Betsy; The fishing section of walley world. Amazon.com also sells it too. The best price is magic however, so if you can wait order it from them delivered by UPS.

Thanks for your replies guys!

I dont use EE and EH anymore because i find they are too small for catfish. However, i might try them out again in the future. I had trouble growing them to sizes past 4 inches. The diet i gave them was oatmeal and veg scraps.

Laurenkittle@: ive been lurking these forums for quite awhile and finally am able to talk to you! You seem to be a lumbricus raising expert, so i thought you might be my best help. I do not plan on growing lumbricus in huge amounts, i just want a small sustainable culture to have ready for fishing at any time.

I feel that the mini fridge i bought will be good enough to keep them in. In case of power outtage i have a good amount of icepacks to last awhile, hehe.

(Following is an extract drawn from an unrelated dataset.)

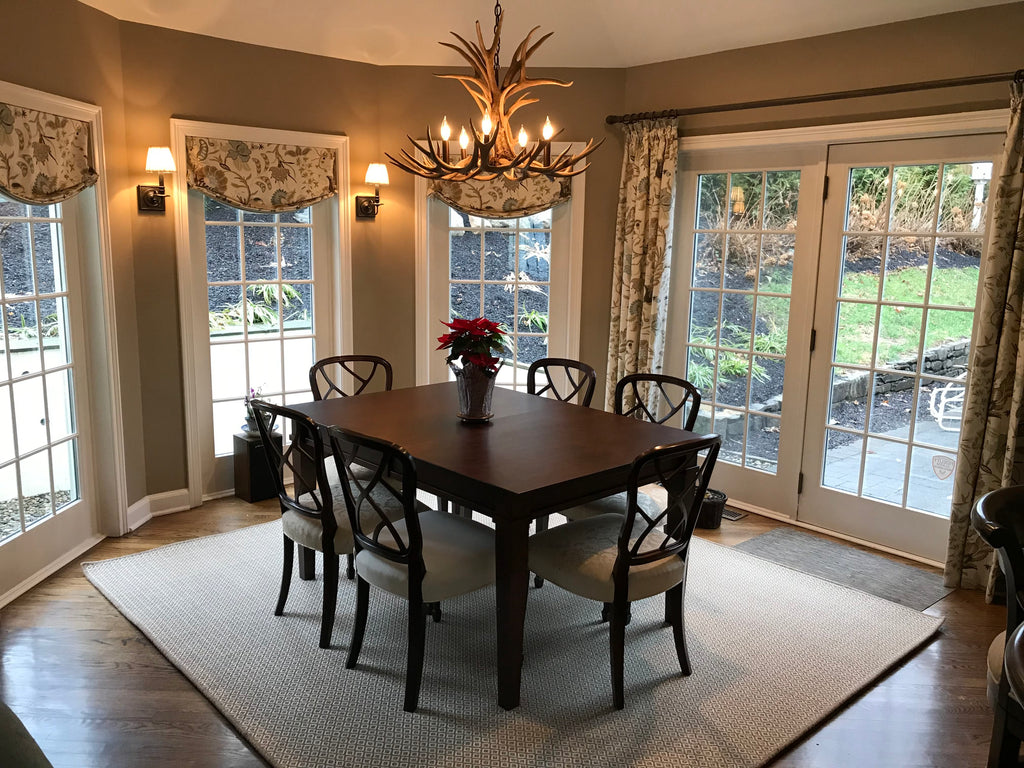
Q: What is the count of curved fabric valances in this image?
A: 3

Iis there any way for me to talk to you directly lkittle? Pm, email? Thanks all

trex8692;   email LKittleJr@aol.com. Anyone that I can help may ask a? to that mail address. I also may be reached here by the mail button.

Hi trex8692 and all  If you are planing a fishing trip and know it a few days in advance. Heres a trick try it.

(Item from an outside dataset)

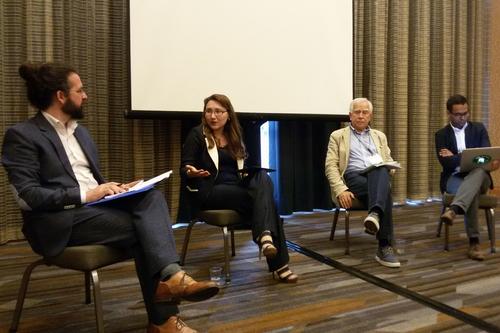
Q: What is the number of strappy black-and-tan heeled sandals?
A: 2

Take the worms you plan to use plus a few extra and place them in well dampened peatmoss leave them 24 hours. Then put them in cool aireated water 55 deg f for Lts, 65 deg f for Efs & Ehs 70 deg f EEs let them soak 8-12 hrs then back into the peatmoss sprinkle with oatmeal and powdered eggshells or wormchow from purena.

The worms outer skin is toughened by the acid in the peatmoss. The water bath firms the muscle structer and the  food keeps their energy level up during your fishing trip.

This all makes the bait firmer and livelier during use.

Hey Lauren, so the worms wont drown?